TASK BRIEF: Restate the listing below word for word; no pictures belong in the copy.

SUPPLIED ENTRIES:
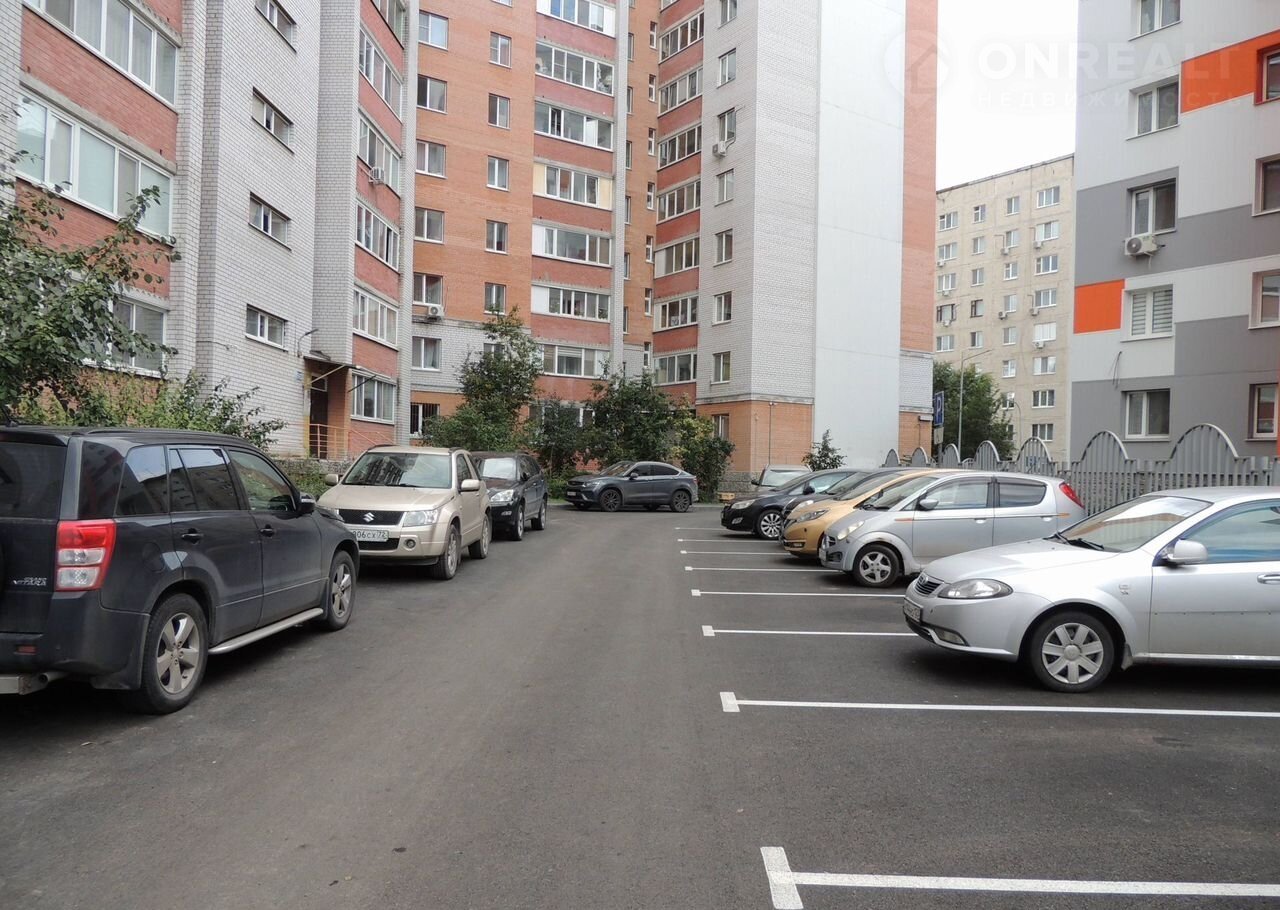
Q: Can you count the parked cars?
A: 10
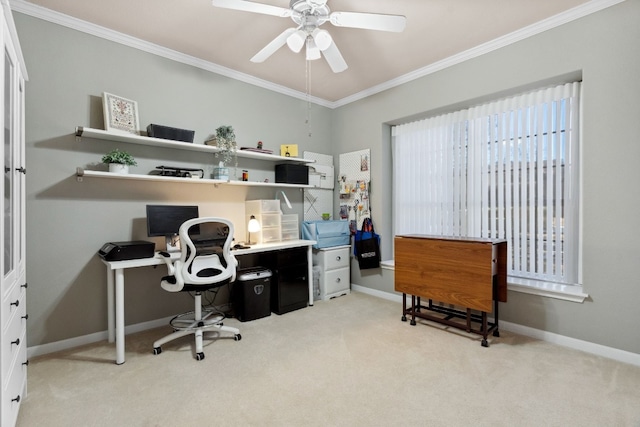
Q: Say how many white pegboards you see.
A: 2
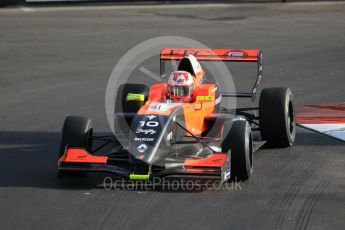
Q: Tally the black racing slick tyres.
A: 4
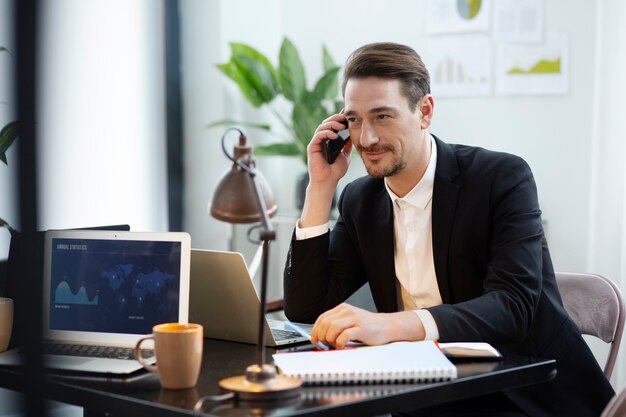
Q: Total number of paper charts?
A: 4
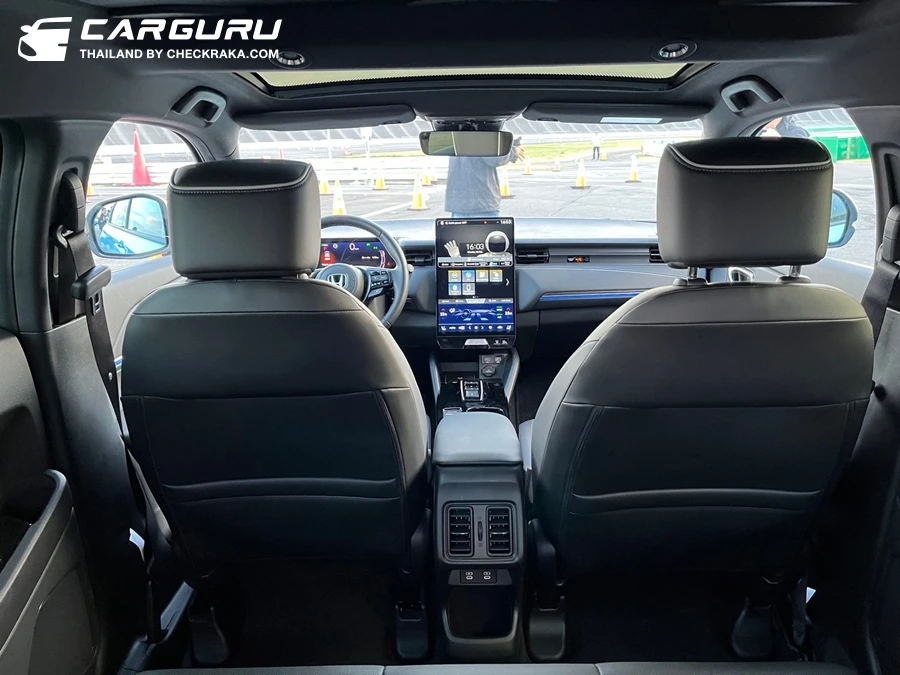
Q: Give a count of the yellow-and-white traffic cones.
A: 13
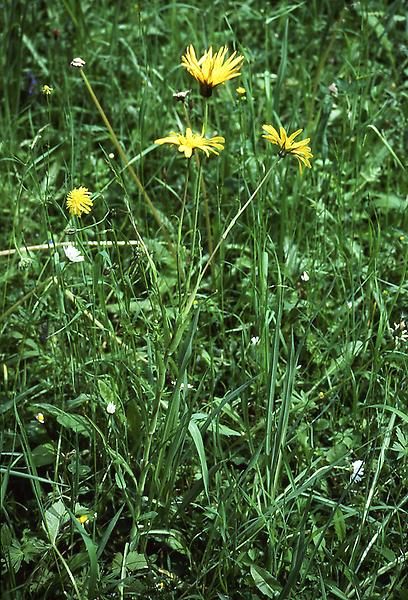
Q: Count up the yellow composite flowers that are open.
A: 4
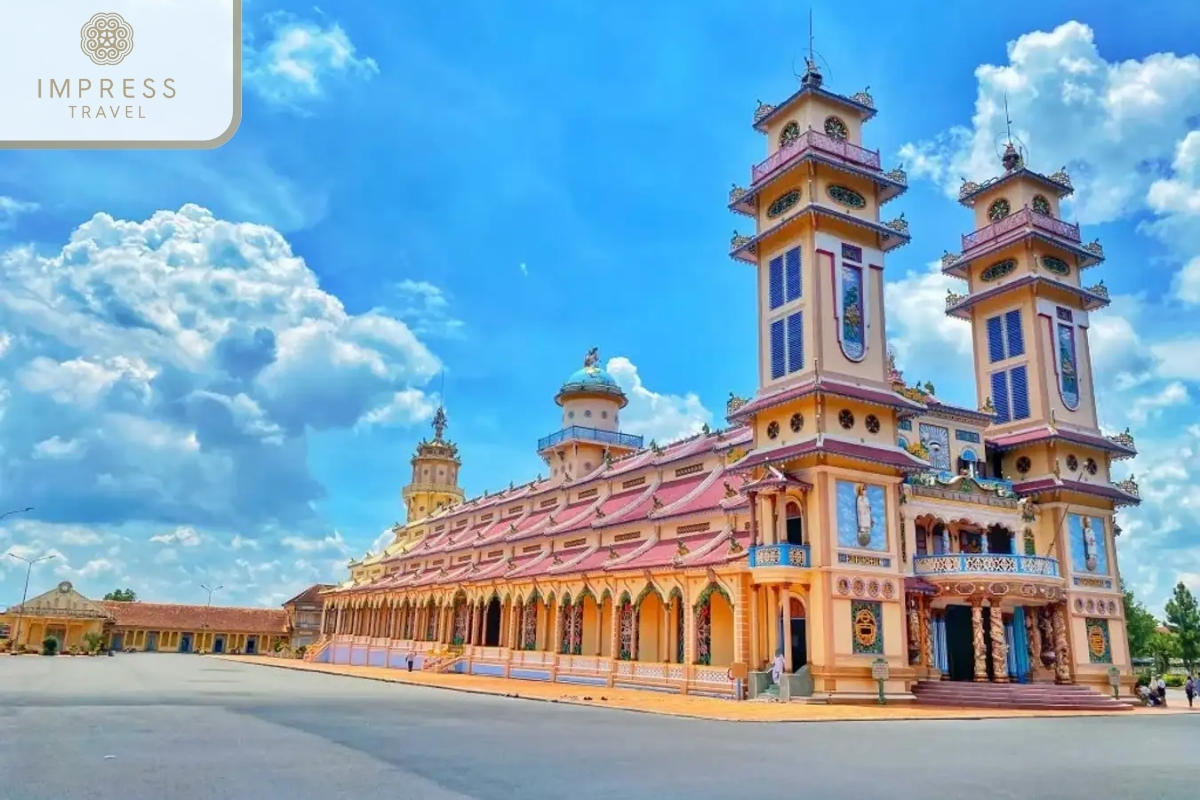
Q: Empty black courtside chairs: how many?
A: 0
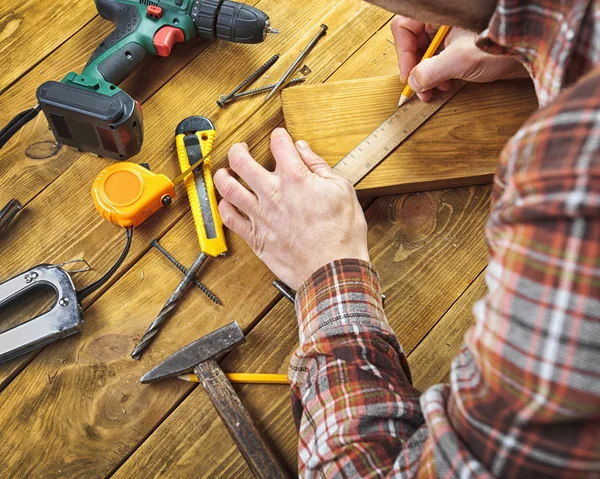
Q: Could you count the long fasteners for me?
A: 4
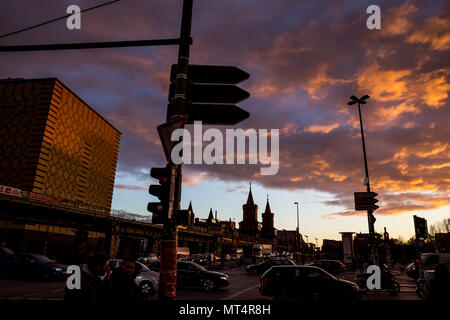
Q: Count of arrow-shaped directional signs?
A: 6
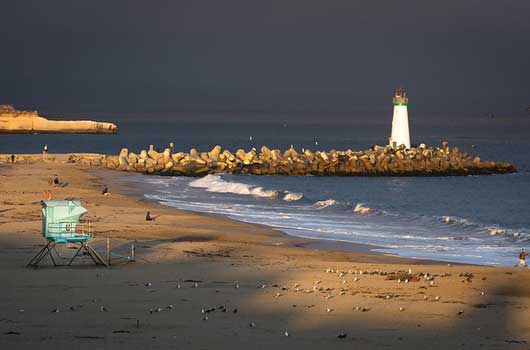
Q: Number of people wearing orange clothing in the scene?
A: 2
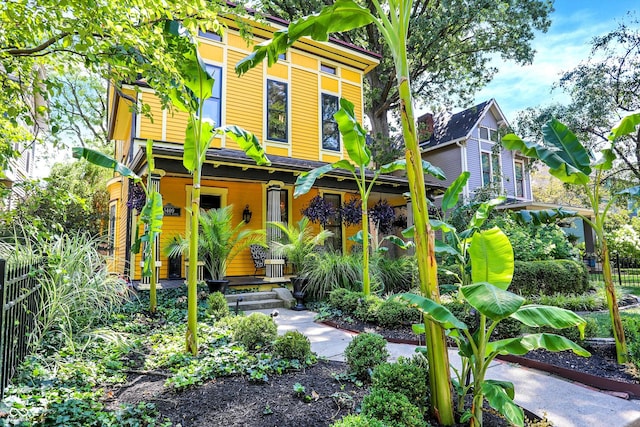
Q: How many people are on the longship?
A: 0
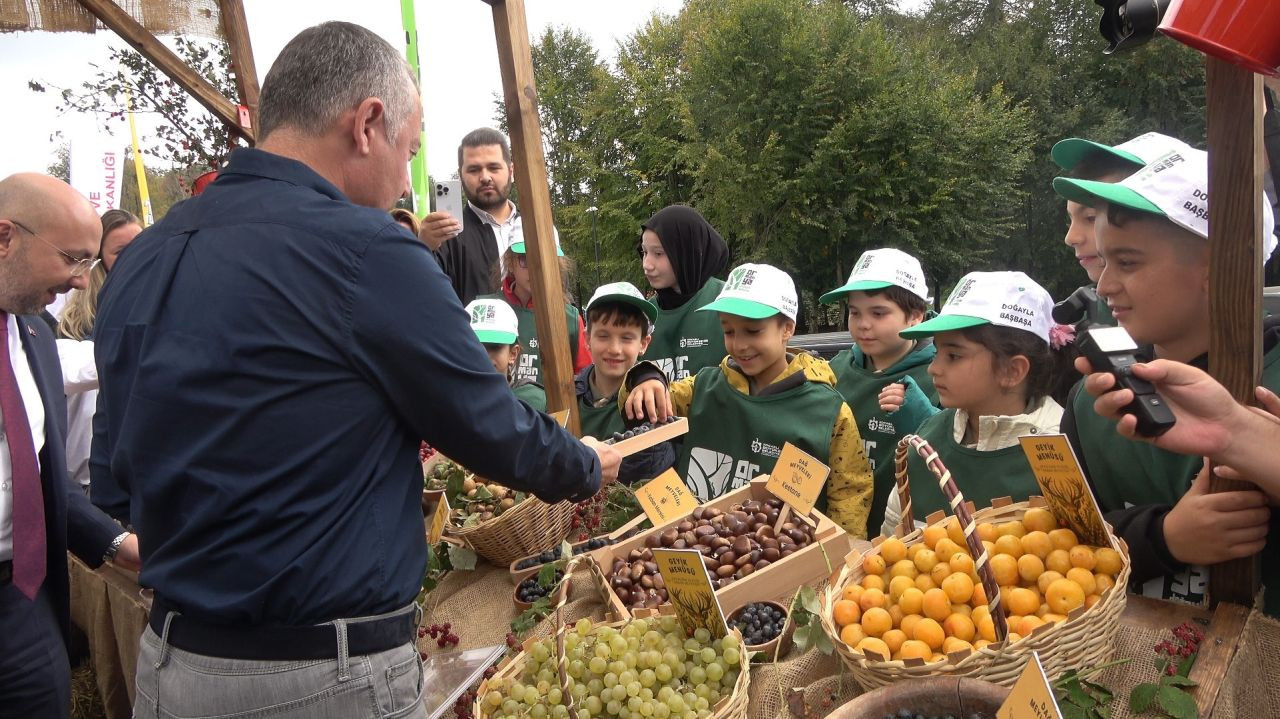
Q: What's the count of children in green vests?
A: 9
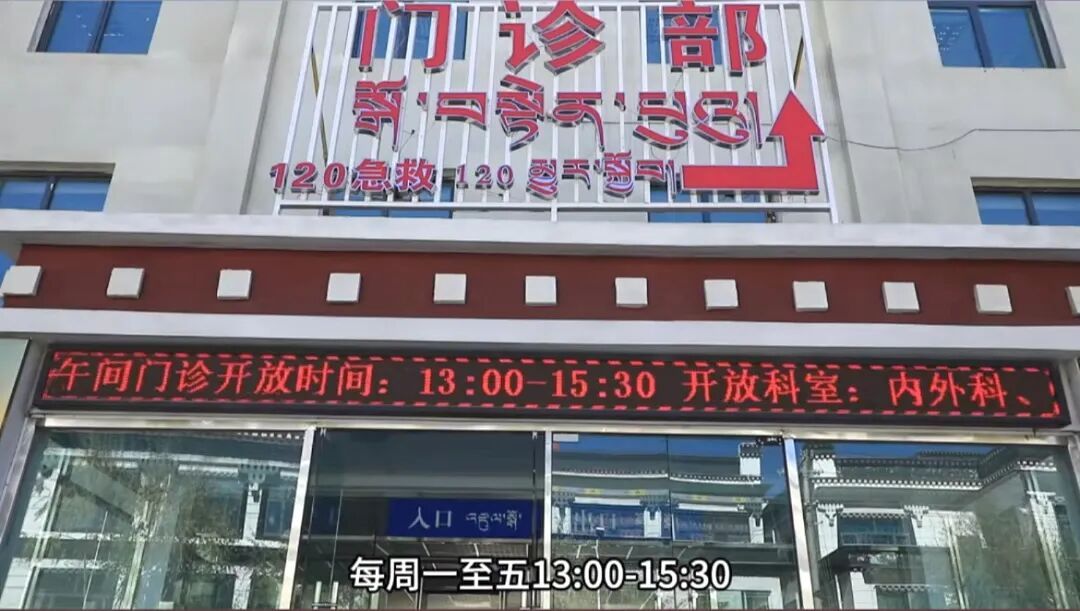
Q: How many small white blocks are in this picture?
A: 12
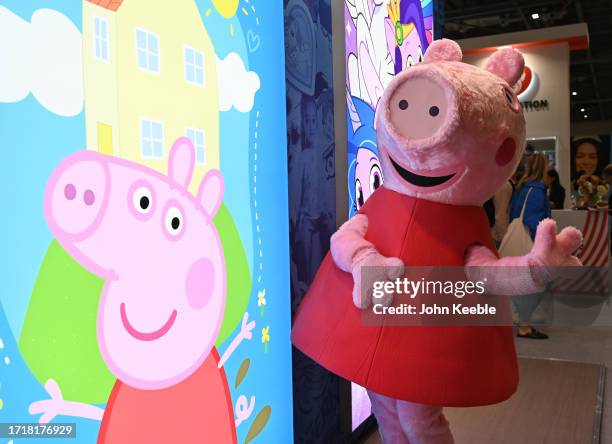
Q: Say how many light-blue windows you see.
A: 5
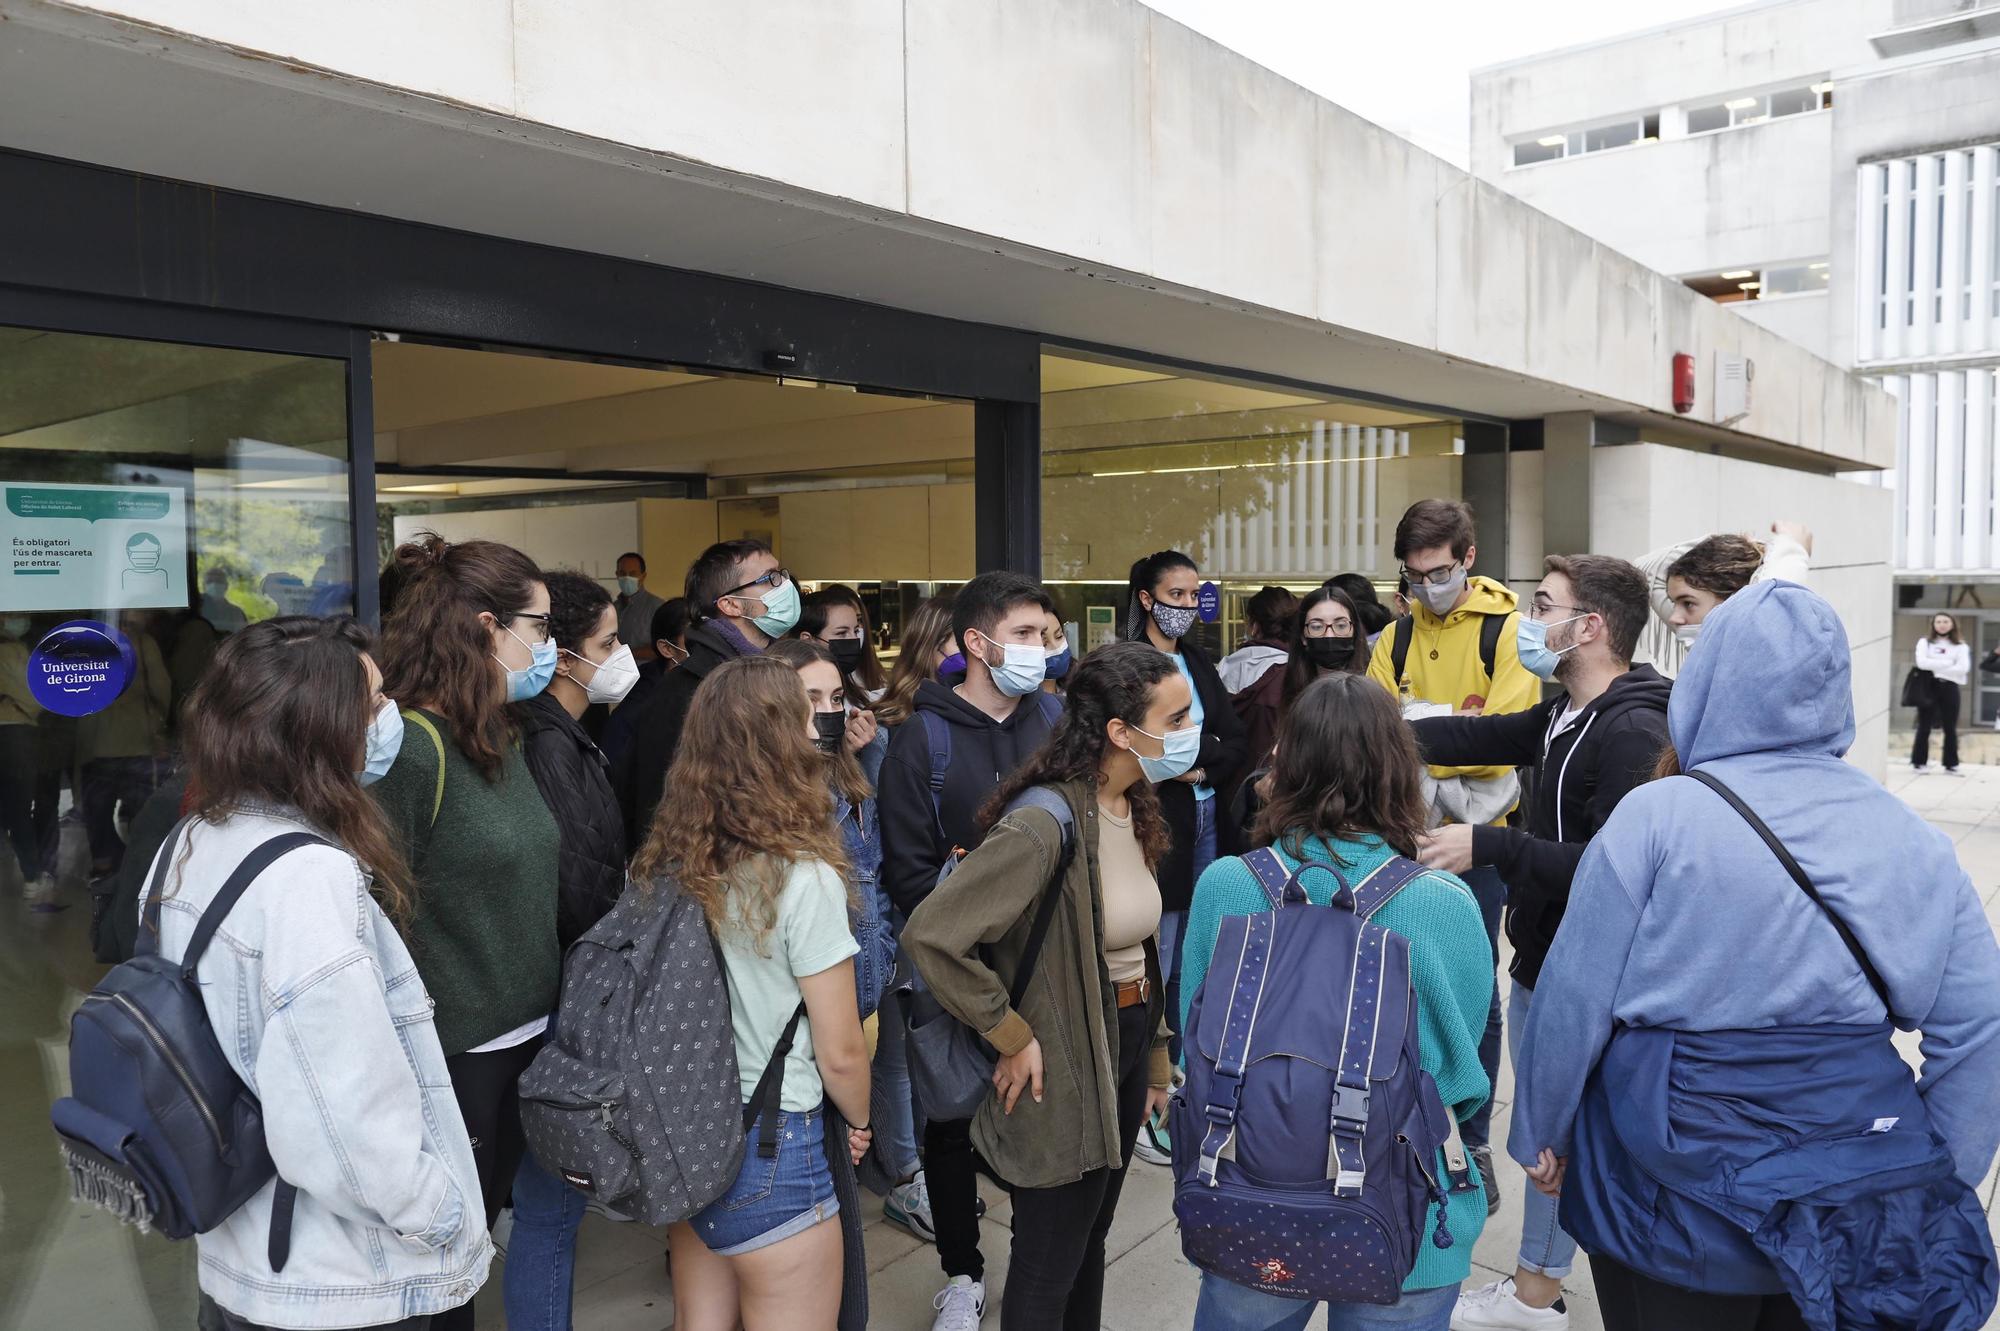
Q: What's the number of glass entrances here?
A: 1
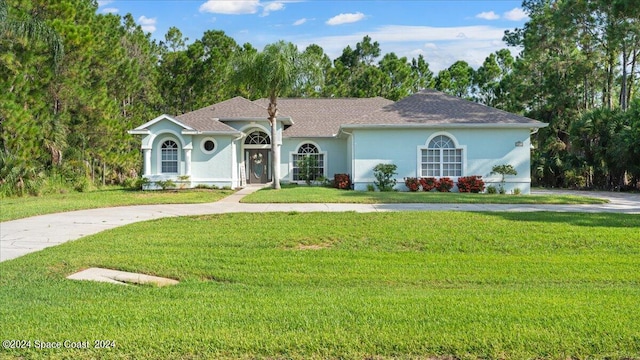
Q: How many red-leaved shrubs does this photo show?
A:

PROBLEM SOLUTION:
Q: Can you count the parked cars?
A: 10
Q: Say how many white pegboards you see.
A: 2
Q: Tally the black racing slick tyres.
A: 4
Q: Total number of paper charts?
A: 4
Q: Give a count of the yellow-and-white traffic cones.
A: 13
Q: Count up the yellow composite flowers that are open.
A: 4
Q: Empty black courtside chairs: how many?
A: 0
Q: Could you count the long fasteners for me?
A: 4
Q: Count of arrow-shaped directional signs?
A: 6
Q: Number of people wearing orange clothing in the scene?
A: 2
Q: How many people are on the longship?
A: 0
Q: What's the count of children in green vests?
A: 9
Q: How many small white blocks are in this picture?
A: 12
Q: Say how many light-blue windows you see.
A: 5
Q: What's the number of glass entrances here?
A: 1
Q: How many red-leaved shrubs does this photo show?
A:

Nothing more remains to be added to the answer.